BEGIN EXERCISE MATERIALS
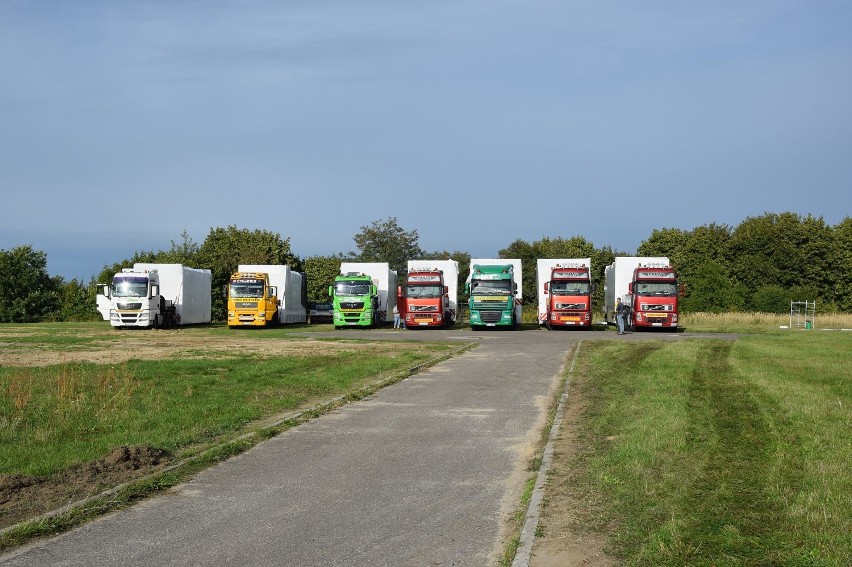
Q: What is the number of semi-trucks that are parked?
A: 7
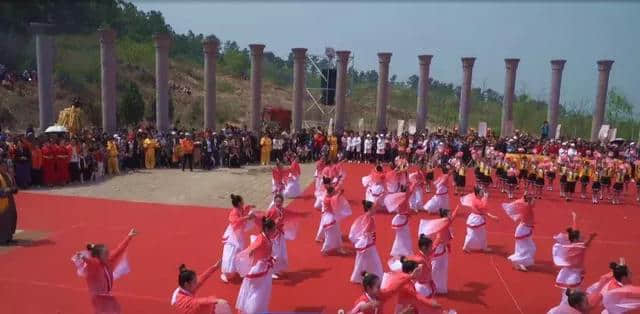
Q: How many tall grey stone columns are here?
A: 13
END EXERCISE MATERIALS
BEGIN EXERCISE MATERIALS
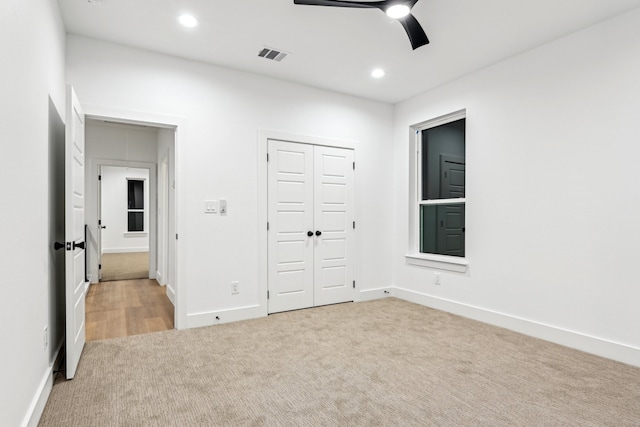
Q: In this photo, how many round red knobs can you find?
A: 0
END EXERCISE MATERIALS
BEGIN EXERCISE MATERIALS
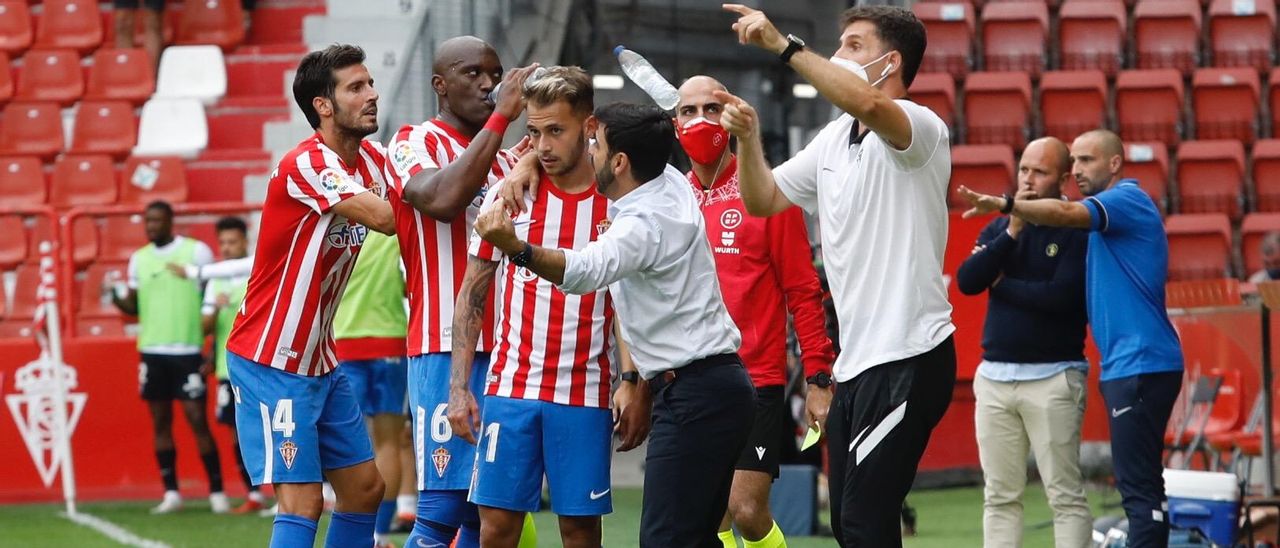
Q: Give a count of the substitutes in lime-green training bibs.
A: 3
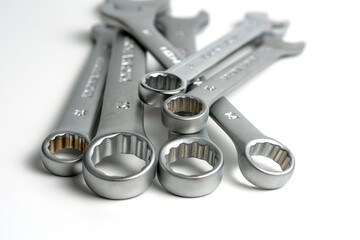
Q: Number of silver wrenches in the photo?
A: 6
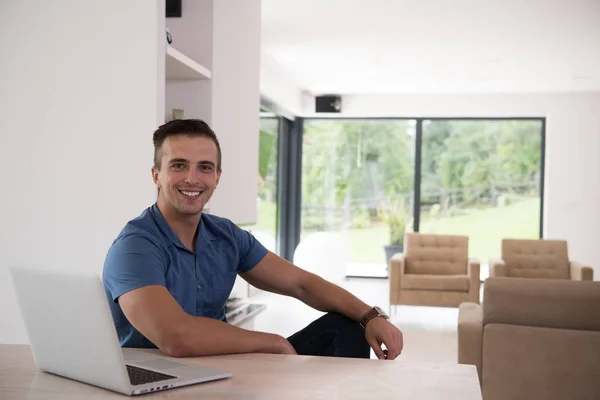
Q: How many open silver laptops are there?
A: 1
END EXERCISE MATERIALS
■ DIRECTIONS FOR THIS TASK: Scan the data above for the word "many" and report every line where it is found.

■ RESULT FOR THIS TASK:
Q: How many tall grey stone columns are here?
Q: In this photo, how many round red knobs can you find?
Q: How many open silver laptops are there?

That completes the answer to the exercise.